Which is why his Udaan – the flight itself – is entirely catalyzed by the presence of a quiet, innocent and dutiful eight-year-old half-brother, Arjun (Aayan Boradia): a device that makes Rohan feel like he is effectively sharing his room with a flashback of his own rotten childhood. Arjun, too, has no mother around, and is primed to have his spirit killed by the monstrous father. It's because of Arjun – a child who is unusually glum and passive, almost as if he were shocked into silence – that Rohan wakes up to the broader humanity of his situation, beyond the frustrations of his own selfish woes. The way Motwane uses young Aayan in his film is the clincher. A far cry from the over-smart, over-mature and over-written kids – those who are made to narrate 'adult' words with mousy voices – of Hindi cinema, Arjun's is a rare case where his mere appearance conveys the veracity of the atmosphere. He doesn't speak at all.

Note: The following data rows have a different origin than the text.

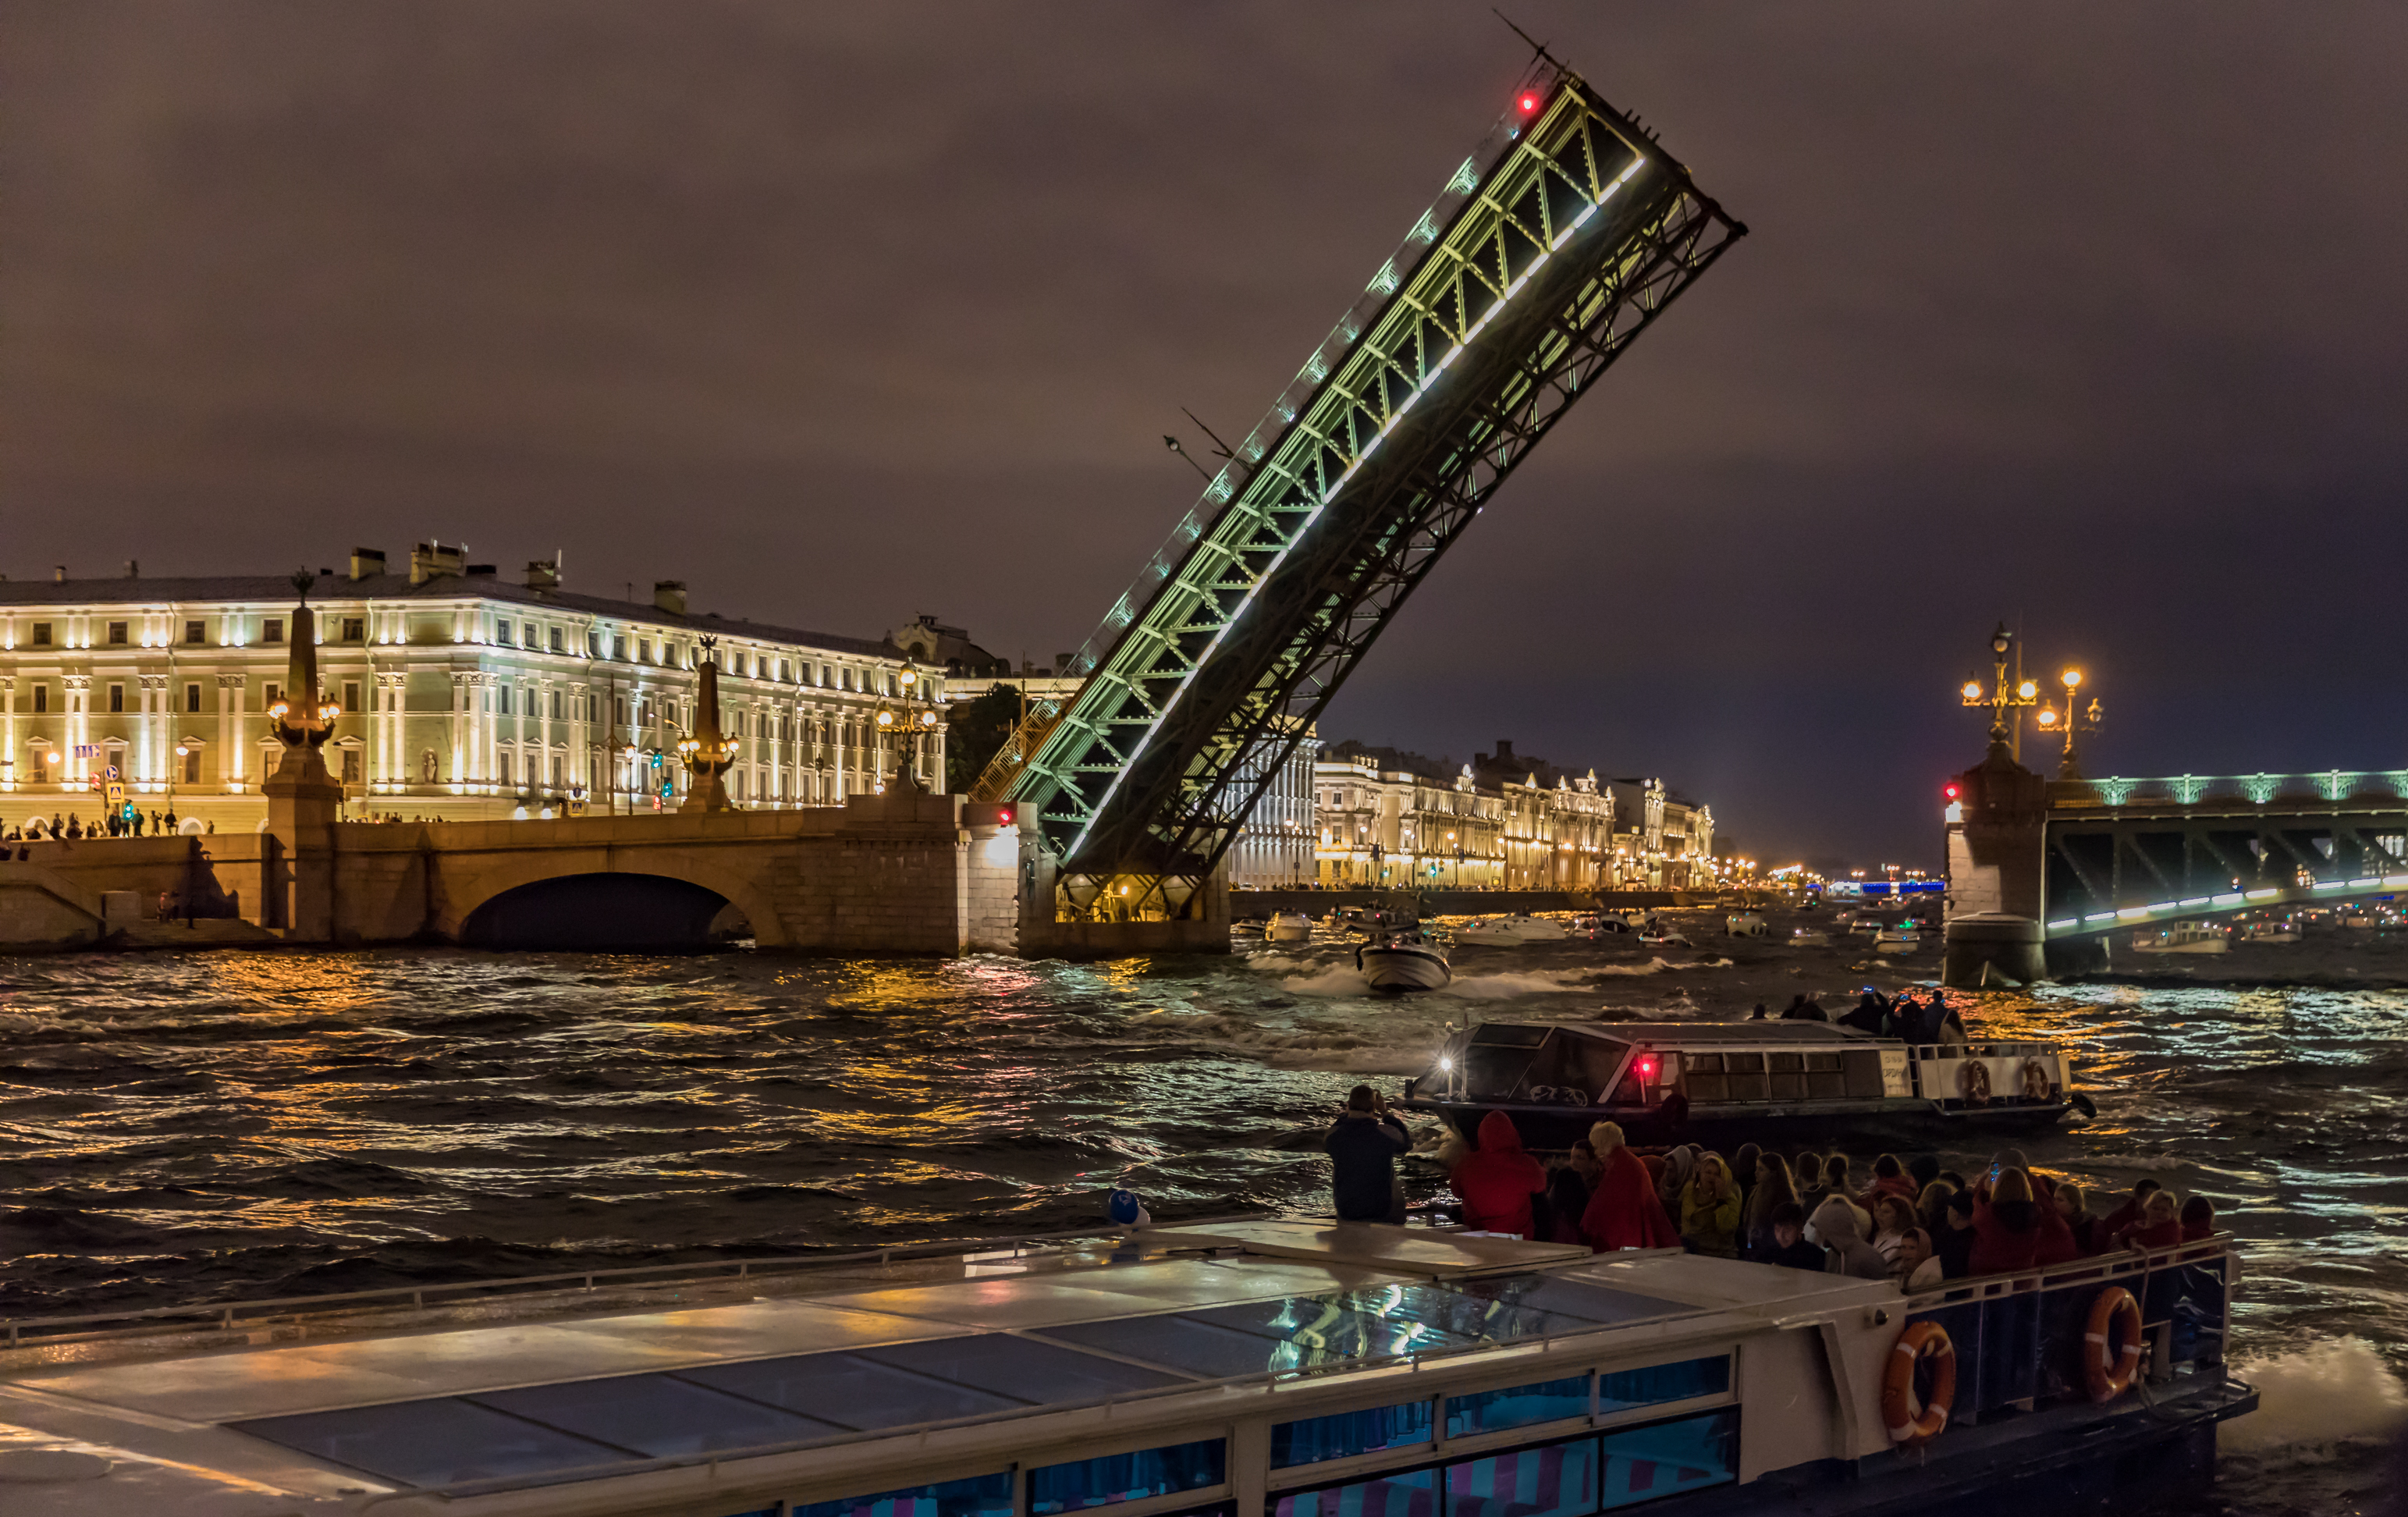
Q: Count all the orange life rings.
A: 4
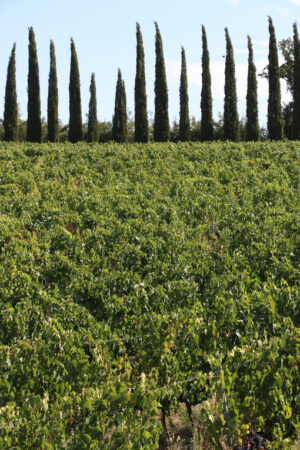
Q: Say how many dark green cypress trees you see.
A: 14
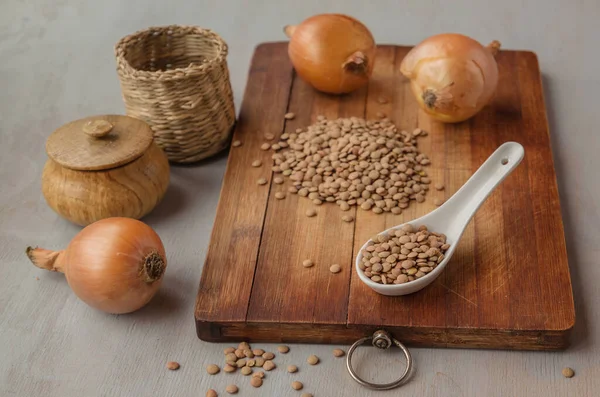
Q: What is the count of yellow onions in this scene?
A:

He probably has a total of five words of dialogue in the film; there are more shots of Arjun simply walking, staring, climbing stairs, observing and existing in the darker shadow of his 'new' brother. There are many unspoken secrets, backstories, sadness and fear in the boy's eyes; it's just that he is too numbed, too trained, to realize any of them. The tiny actor's gait is such – school uniform rarely tucked in, a bag and oversized water bottle bigger than his head, a reluctant army-like discipline – that it becomes impossible for Rohan to not 'rescue' the kid in order to free himself. He knows that his father is using Arjun as an instrument, a second chance, to correct his "failure" to machinize Rohan – indirectly, he feels responsible for what will happen to the boy, because he didn't allow the man to succeed at destroying him. Even when Arjun mysteriously lands up in the hospital – an event that jolts Rohan into a sort of transitional adulthood – the boy remains silent, expertly betraying the waves of paranoia and frightfulness flooding his fragile heart.

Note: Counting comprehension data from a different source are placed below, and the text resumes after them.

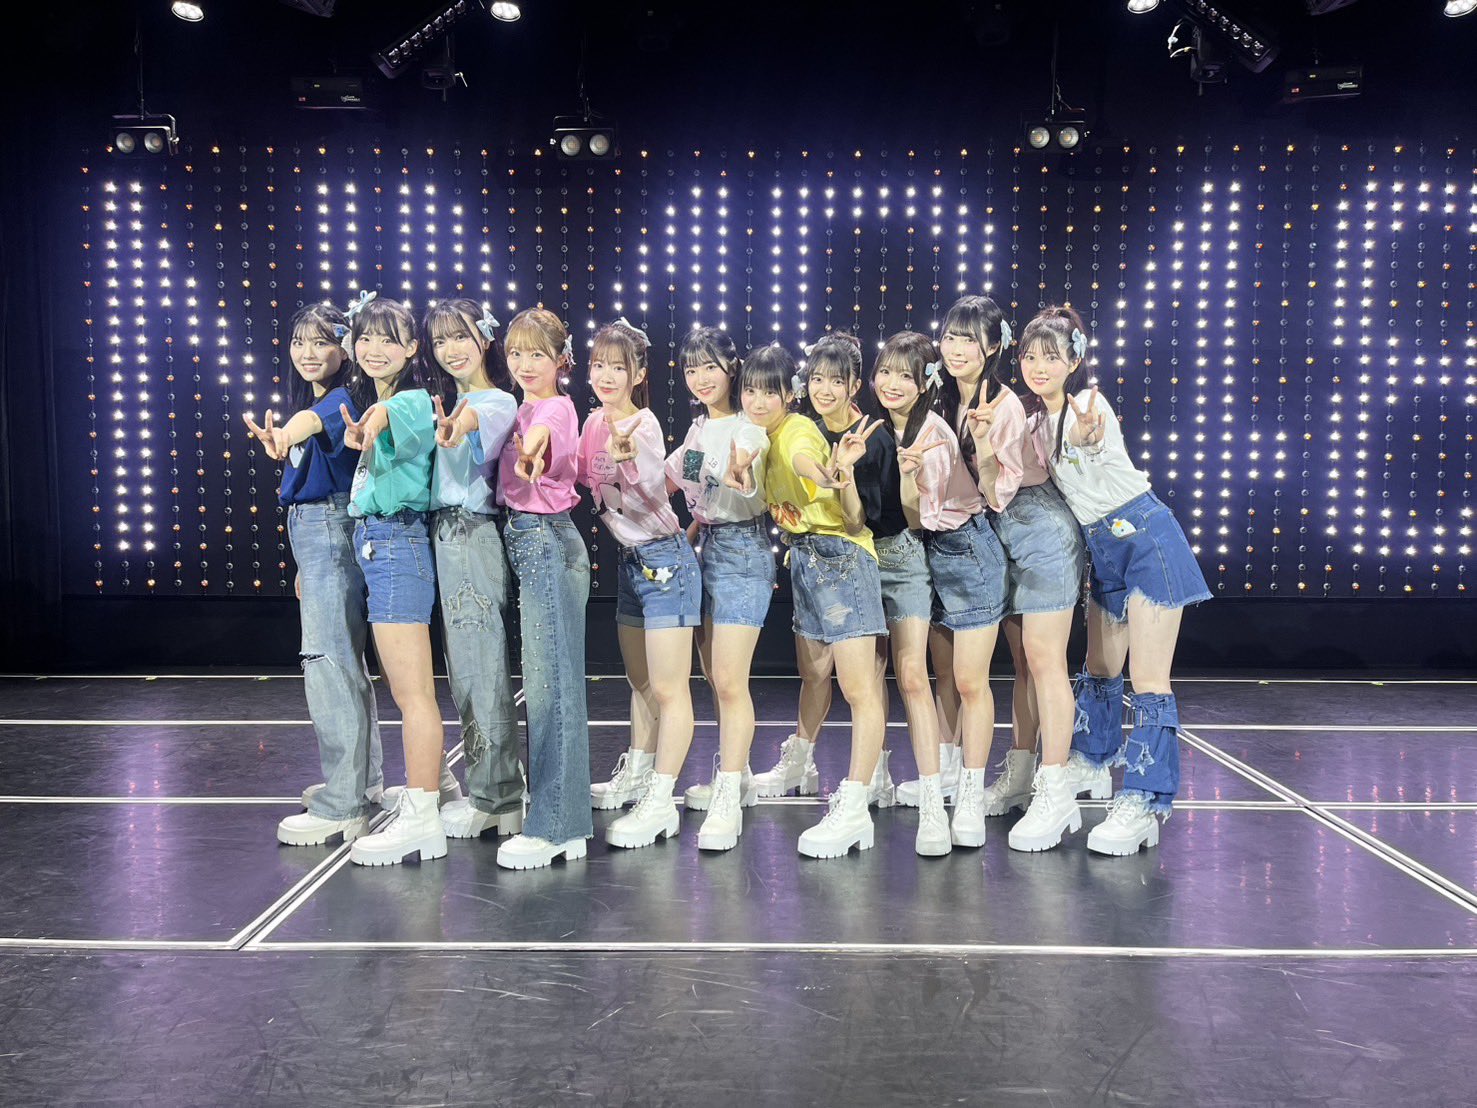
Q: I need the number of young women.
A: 11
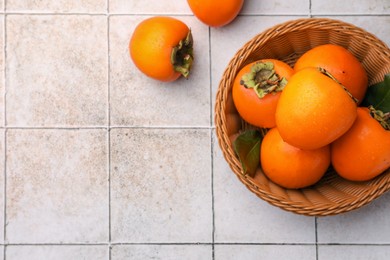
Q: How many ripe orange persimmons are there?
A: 7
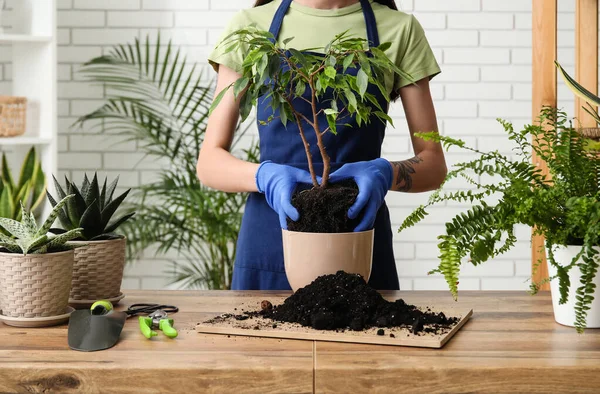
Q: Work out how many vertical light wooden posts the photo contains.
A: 2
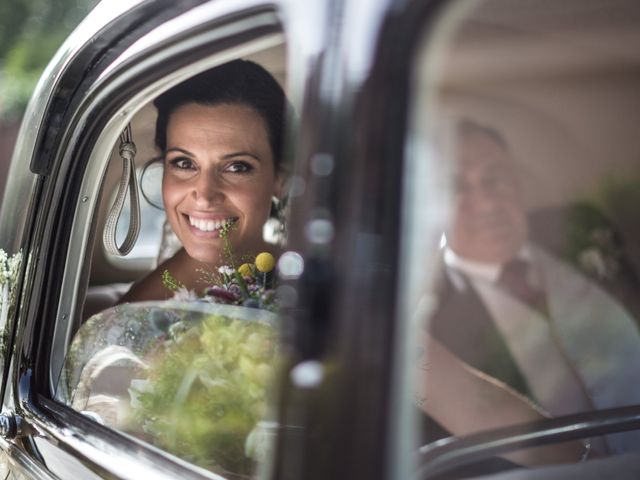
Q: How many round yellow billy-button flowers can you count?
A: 2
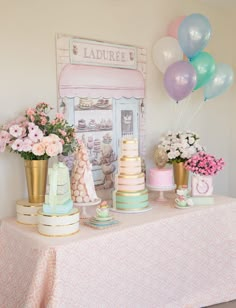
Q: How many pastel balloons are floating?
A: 6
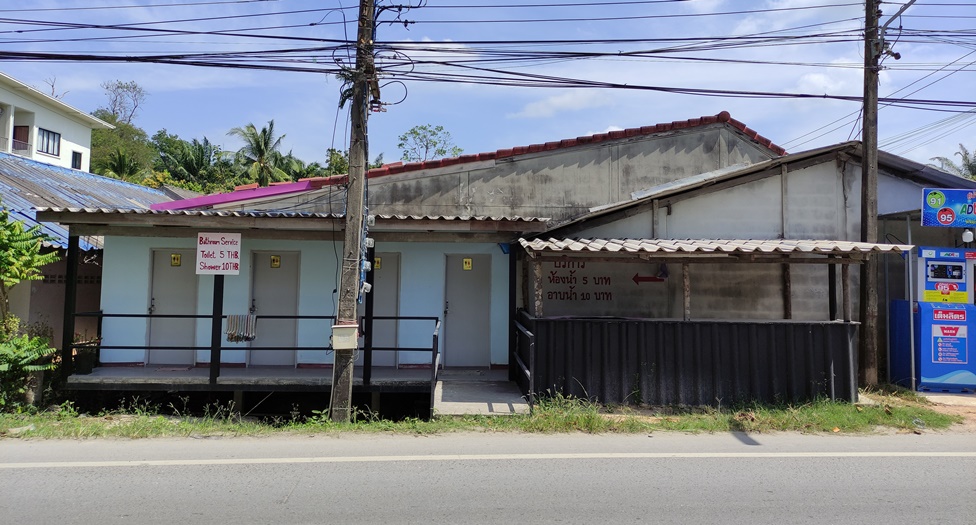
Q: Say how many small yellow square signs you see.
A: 4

Kids are meant to scream, misbehave, chatter, cry and laugh loudly. And it is this kid's inherent inability to do so that becomes the most disturbing – and the evocative – aspect of Rohan's journey.

Best Scene


It's not so much a scene as it is a fleeting, unfussy shot of a little boy – literally, desperately – trying to "follow" in the footsteps of his elder brother. Soon after Rohan settles into his Jamshedpur routine of leaving a house he hates every morning to attend a college he can't care for, he realizes that there is the added responsibility of having to see Arjun hop to school behind him. For the first few instances, he is purposely dismissive of the boy. The boy, after all, is a reflection of his own past. We see Rohan wordlessly stride past the gate, across streets and sidewalks, and the kid walking, sometimes jogging, to keep up with him. This is, as Rohan later discovers, the loudest cry for help – that of mute dependence in hope of guidance – Arjun was ever able to conjure up.